Lawyer Bait

The views expressed herein solely represent the author’s personal views and opinions and not of anyone else - person or organization.

Wednesday, January 11, 2012

Cloud Security - Is cloud the industry Monorail?

For those of you not familiar with the Simpsons animated TV series, the title of the entry comes from Episode 413 - Marge vs. the Monorail. It became a widely used reference for ideas that could not stand up to logic, but became real when people's passions overtook their logic. In a nutshell - After Mr. Burns is caught storing his excess nuclear waste inside Springfield Park’s trees, he is ordered to pay the town $3 million. The town is originally set to agree to fix Main Street, but the charismatic Lyle Lanley interrupts and convinces the town to use the money to buy one of his monorails. Of course it doesn't work as advertised and there is a major safety issue that ends up threatening the town.

So what does this have to do with cloud?

Cloud is the latest IT buzzword that is having massive dollars thrown at it in an effort to provide all sorts of things, flexibility, elasticity, new paradigms of computing, the list goes on. What cloud didn't do early on was provide sufficient security, and so a new moniker was thrown out - the Private Cloud. That was the veneer on security for the cloud. Then cloud evolved again to hybrid cloud where you could mix and match Private Cloud and Public cloud based on the data that was involved. Ta da! We fixed it. Or so we thought.

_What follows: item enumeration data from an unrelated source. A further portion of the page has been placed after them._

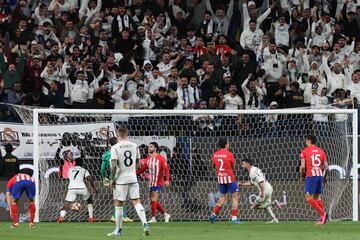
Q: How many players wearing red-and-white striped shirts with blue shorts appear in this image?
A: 4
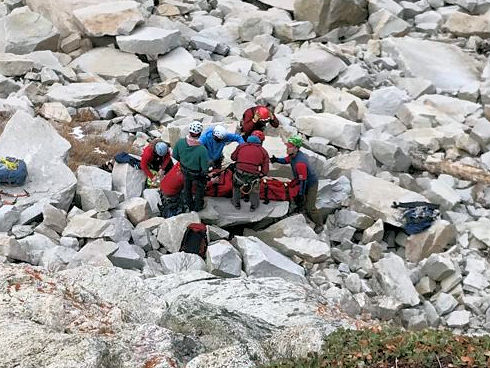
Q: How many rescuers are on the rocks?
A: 7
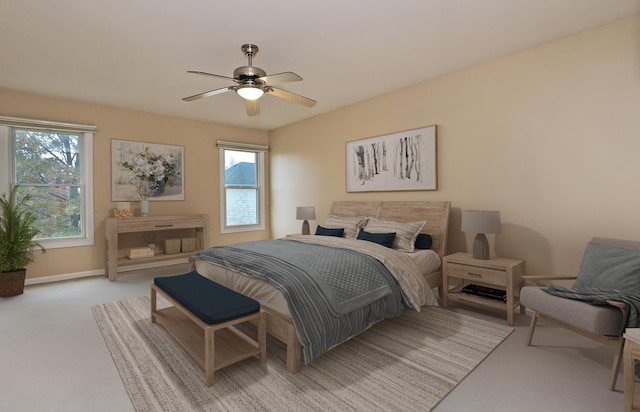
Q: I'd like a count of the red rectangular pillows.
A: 0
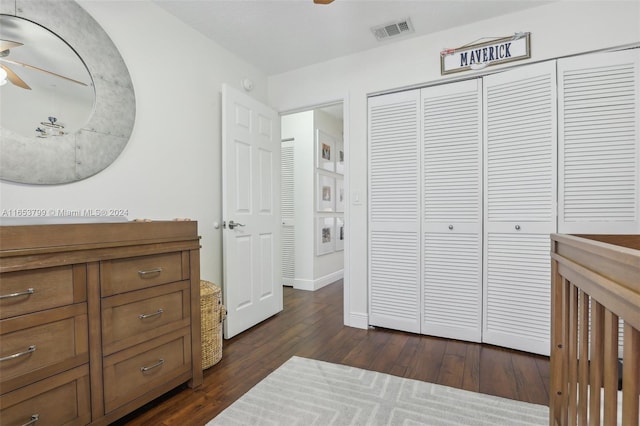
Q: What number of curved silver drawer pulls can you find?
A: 6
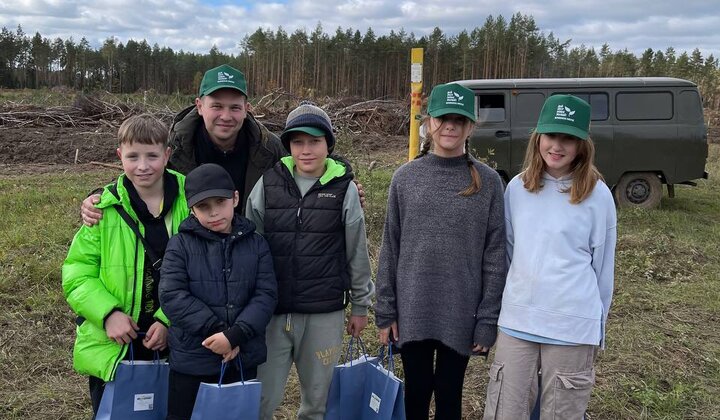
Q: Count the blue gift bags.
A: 4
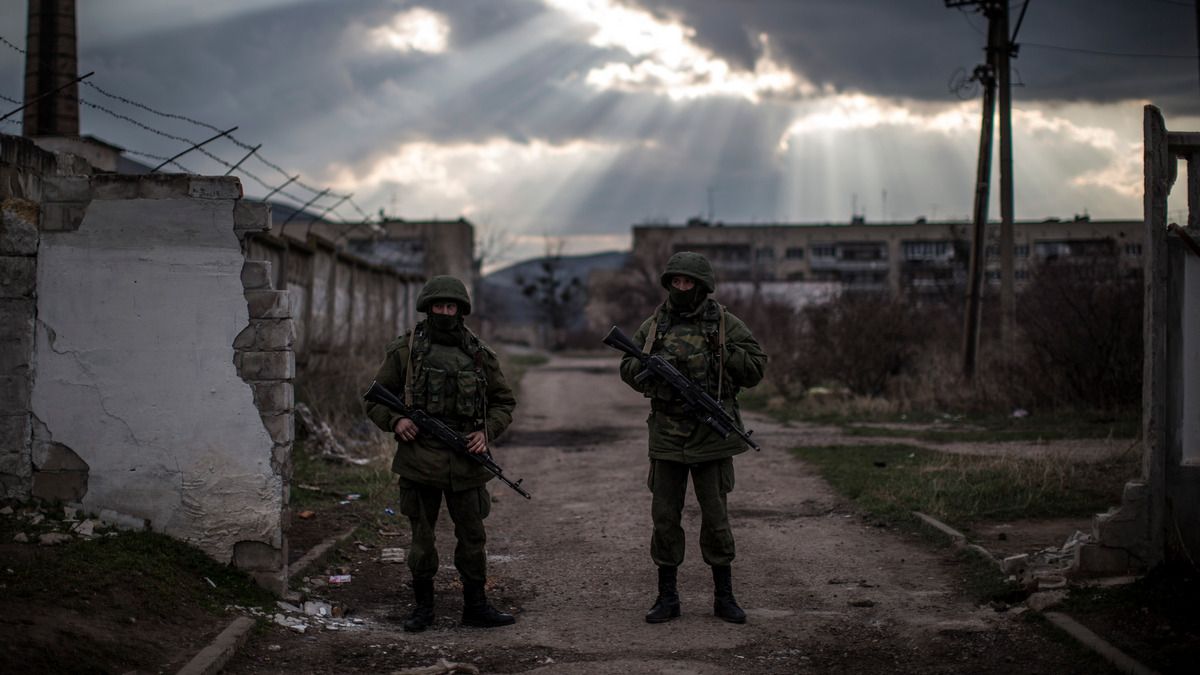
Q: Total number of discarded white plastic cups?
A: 0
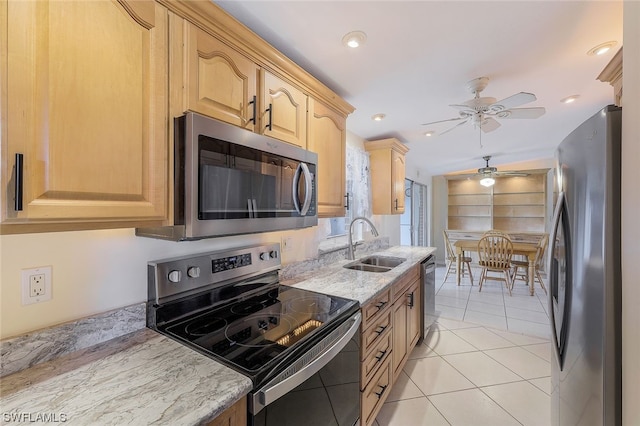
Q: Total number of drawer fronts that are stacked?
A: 4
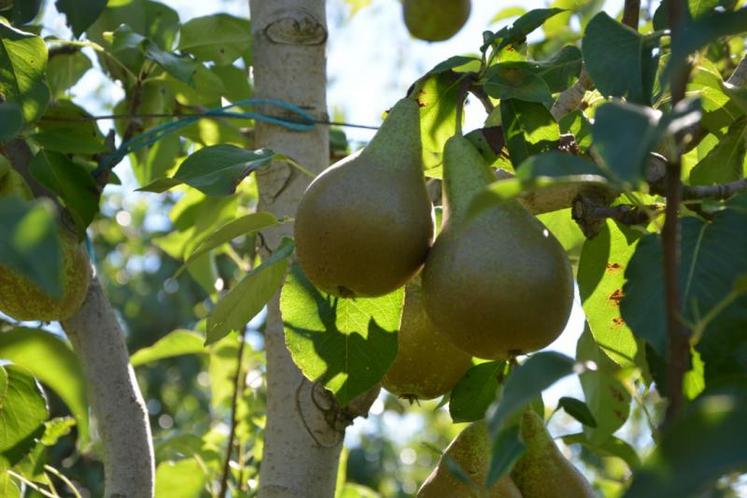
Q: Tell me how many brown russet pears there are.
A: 7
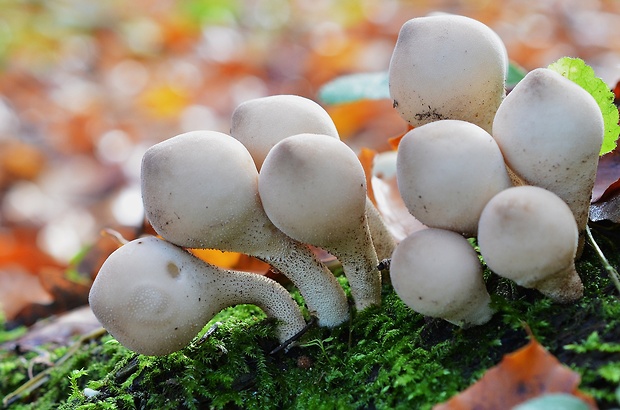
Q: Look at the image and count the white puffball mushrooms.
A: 9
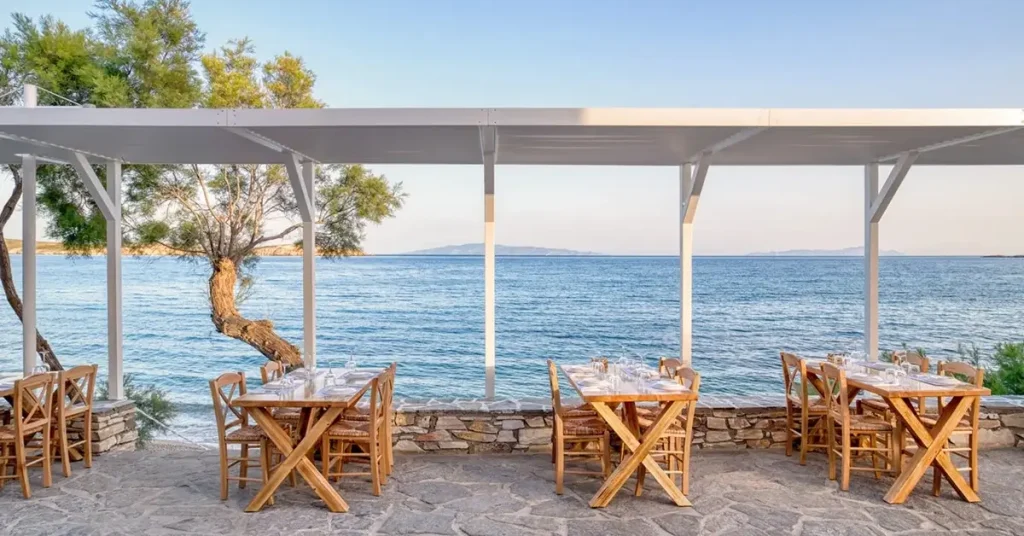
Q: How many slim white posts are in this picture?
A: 6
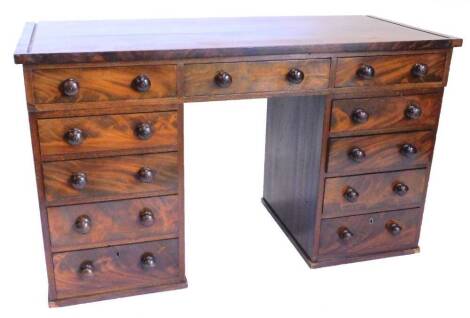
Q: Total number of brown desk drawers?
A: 11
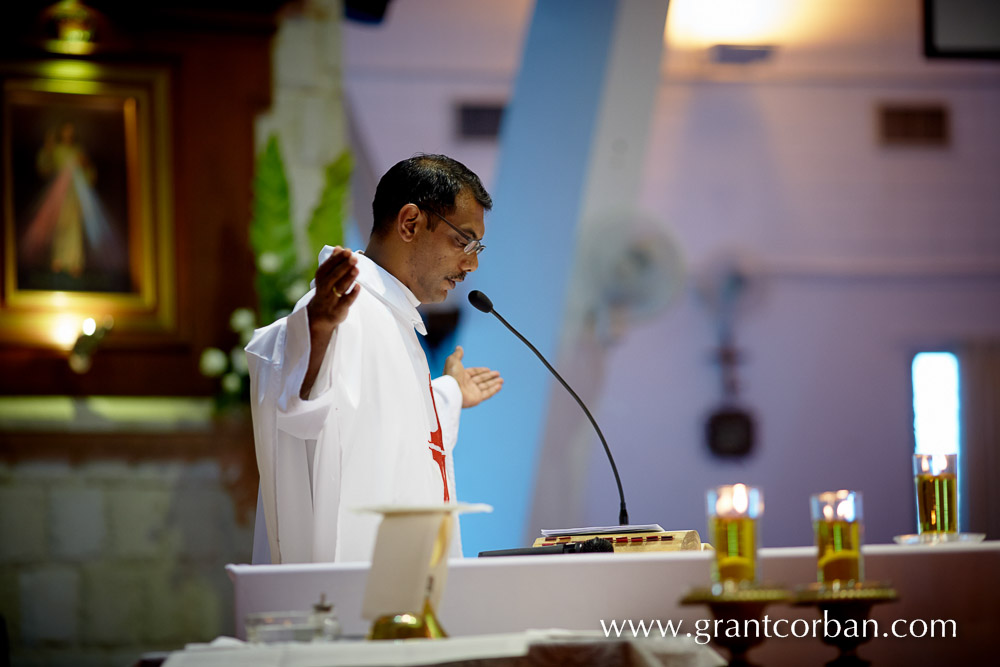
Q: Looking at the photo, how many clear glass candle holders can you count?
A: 3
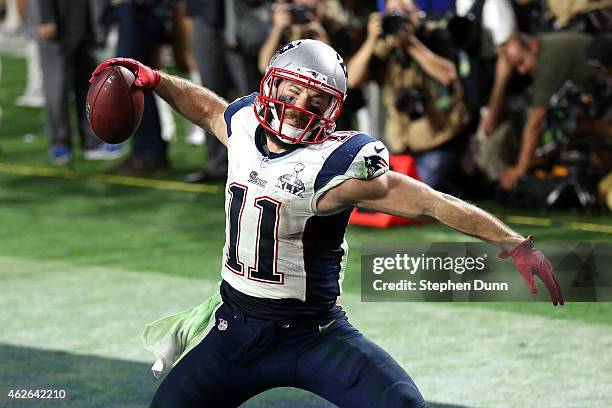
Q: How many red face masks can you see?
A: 1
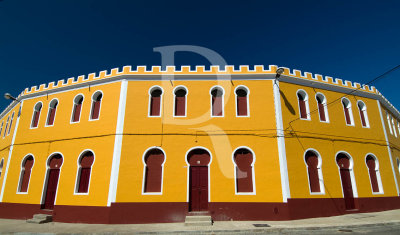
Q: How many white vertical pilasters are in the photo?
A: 4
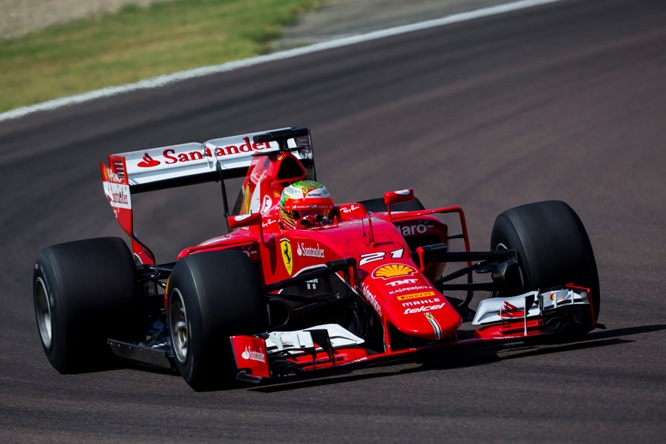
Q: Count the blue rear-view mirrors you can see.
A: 0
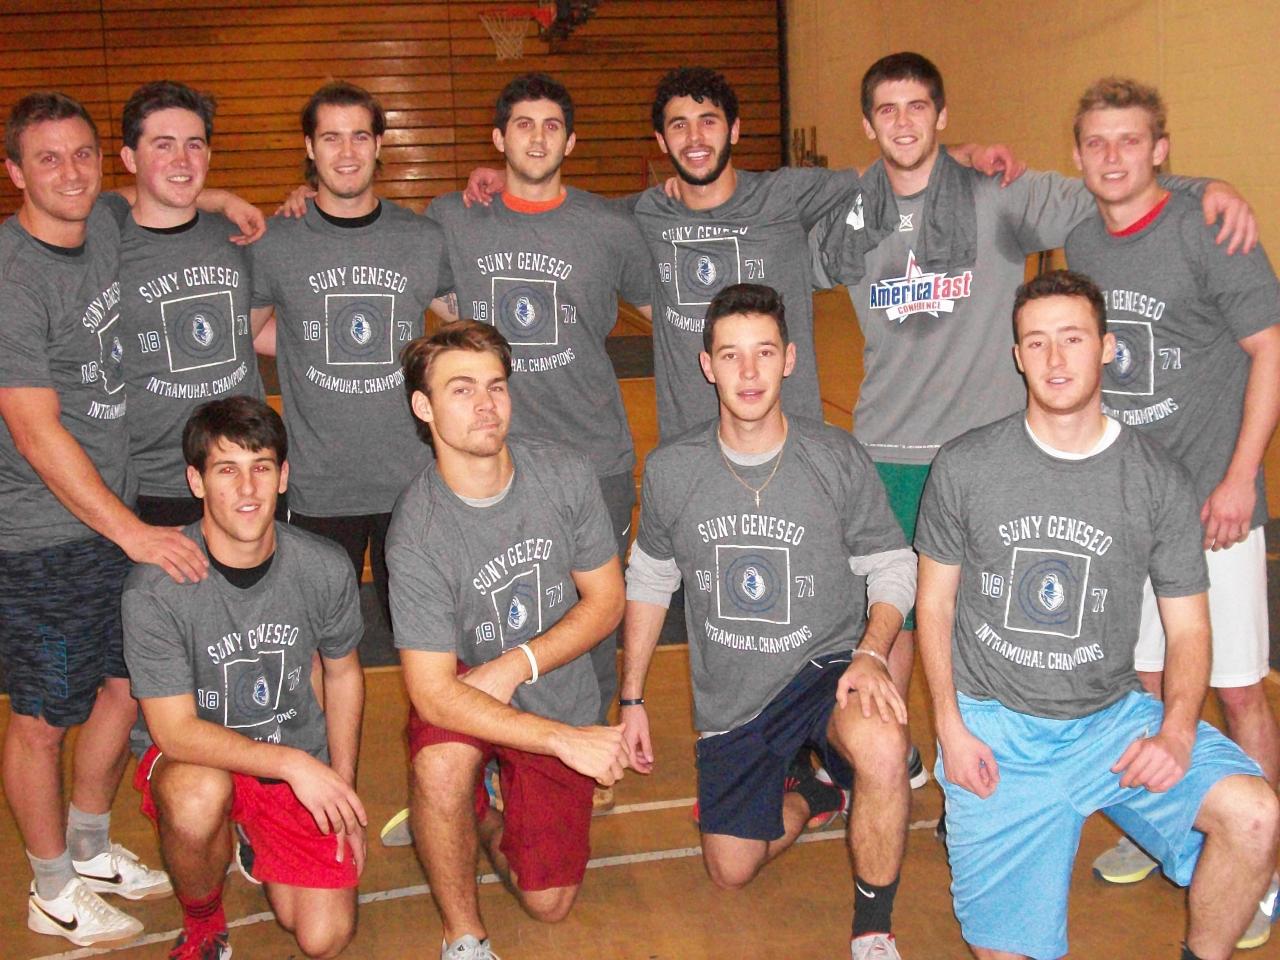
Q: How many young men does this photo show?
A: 11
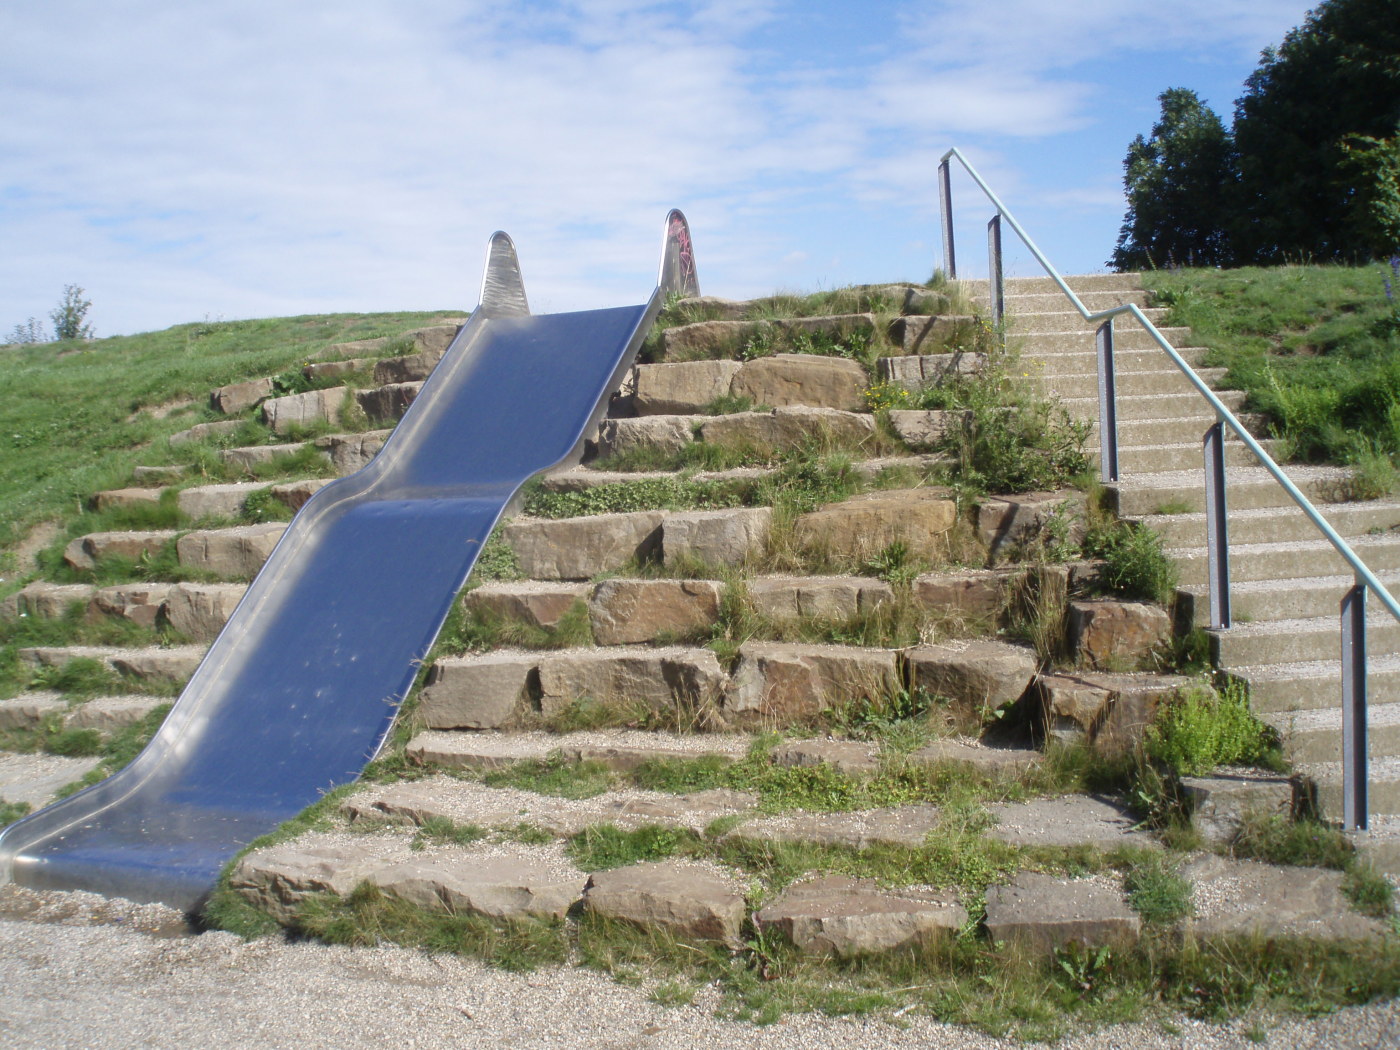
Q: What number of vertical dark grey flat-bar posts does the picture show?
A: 5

Look, I get cloud. I love the idea of cloud. I think we will see the development and creation of even more paradigms that evolve over time but let's not forget the basic tenets of moving things outside the castle walls:

1. You are buying an SLA (Service Level Agreement). You are not buying a Cloud.
2. You are buying Risk. You are not buying a solution
3. Your Cloud will only do what it is designed to do. If your processes suck, the will suck in the Cloud too

When I read articles about outages - especially cloud outages - I look a lot deeper at what happened. Customers seem baffled (a.k.a. pissed off) that the cloud went down. I ask, well, did you design it to include the movement of data, workload, storage, and ultimately were you willing to pay for a level of redundancy you THOUGHT was included but wasn't? Remember you bought the SLA. You paid for the risk you were willing to accept. You made the call. The cloud did what it was supposed to. Failed when the site when down.

In all of the articles I have read, I have not seen any coverage of the type or tier of facility the Cloud is housed in? I'll bet I could offer Cloud served from the island of Jamaica for pennies and I would get laughed at. However if I offered cloud for pennies - my sales people's phone would ring off the hook. What's the difference? Disclosure. Assessing risk. And not assuming that the Cloud is what you THINK it is.

The Cloud is what you design and pay for. Whether it's in Jamaica in the back room of a Rum Bar or in a Tier IV facility in Silver Spring MD. The rules that are in the real world still apply in the Cloud world.

If it's highly valuable, treat it that way, and design it accordingly. Don't buy a monorail, no matter who is selling it.